MARCH 6, THURSDAY

CHANGE

As I sort out boxes of letters and other memorabilia I am caught in the past and feel both the intensity of good times in the past and feel sadness that all good times are gone.

I am realizing more and more that old age is a time of huge, often rapid fire, changes.  The people I have cared about most in my life are gone, starting with Kathe, my wife, who died almost four years ago in May.  She wanted very much to buy this house which had been lived in by the German American Rath sisters when they moved out in the late 1980’s.  This was her dream house and we lived her together for thirty years with its wonderful view in front and walking trails behind on Jone’s Mountain.  She decorated the house but I discovered with time that I like decorating as much as she did and together we filled the house with objects and paintings that meant something to us.  

It is those objects and paintings from around the world that I am taking with me to Capitola in Marshall along with Kathe’s presence, which will always be with me.

But her death is just one of the huge transitions in my life.  Moving to Marshall is another one.  And every year people that I care about die.  Every year I slow down and it is a little more difficult to travel.  Health is a huge issue in your 80’s as my friends move to walkers in retirement homes where they will transition from larger to smaller apartments and on to assisted living and longterm (usually short) care.  The huge transitions ahead, and not far ahead, are loss of mobility or loss of memory with the loss of both the past and the future.  

Children, every year, live in a new reality as they shift from one life stage to another.  And then there is that long time for many of us of middle age with becoming entwined and settled as we nurture families and settle into work roles in which things seem steady or at least steadier.  And then comes the sudden transition of being empty nesters, then losing a spouse, then passing away of the people and things we love, and the rapid fire transitions before death.

Children are adapting and have to be adaptable, but us old folks who often are set in our ways, have to be just as adaptable as one unexpected transition dislocates us again and again until we are worn out and ready to go.  

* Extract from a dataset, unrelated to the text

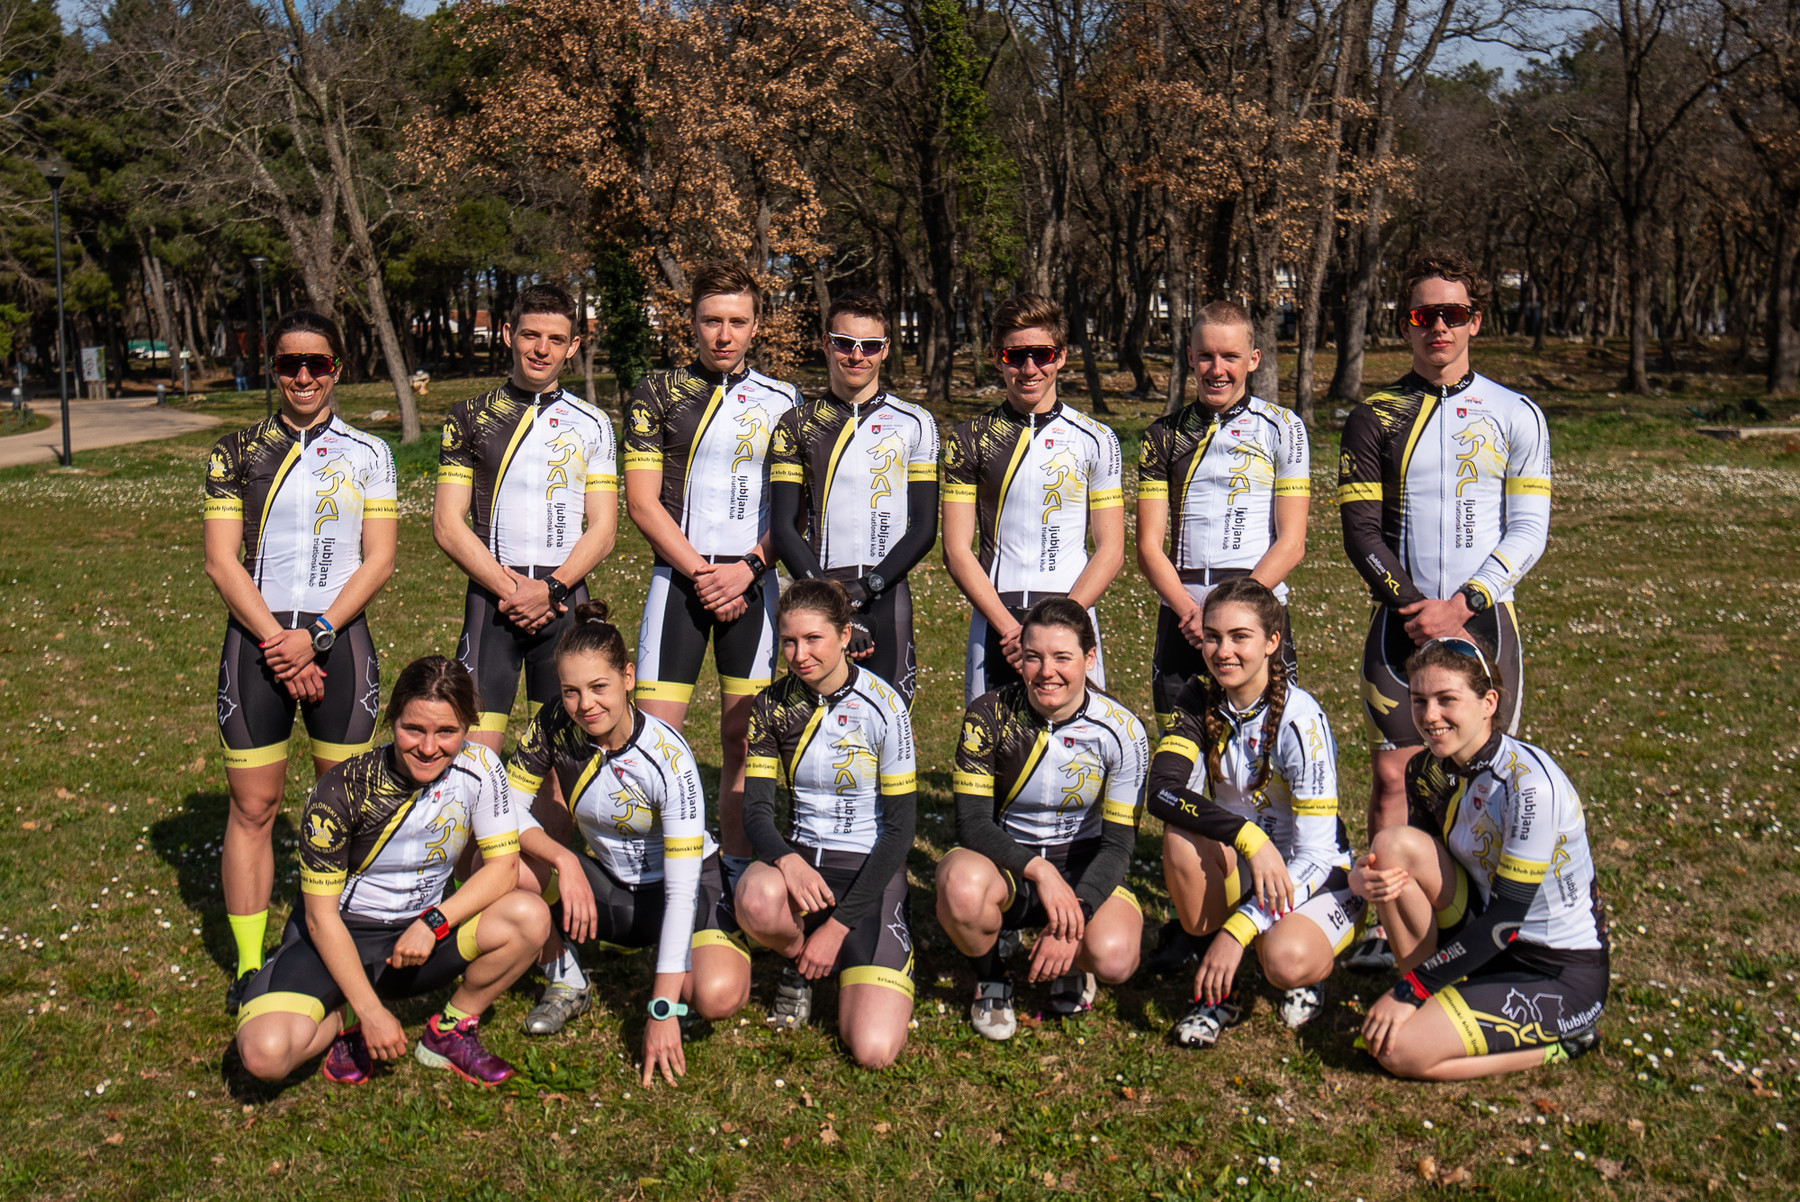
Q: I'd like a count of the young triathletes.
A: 13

So this move, which seems so huge now but will be over in a couple of months, is just one more of these transitions.  After Kathe died in my mid 80’s I transitioned to month long trips overseas every few months, flying freely.  Now I am shedding my possessions, almost like shedding a skin, and leaving behind a great deal but still looking forward to new adventures.  But who knows what is coming.  Being old, it turns out, is being adaptable, and accepting great change again and again until the final transition.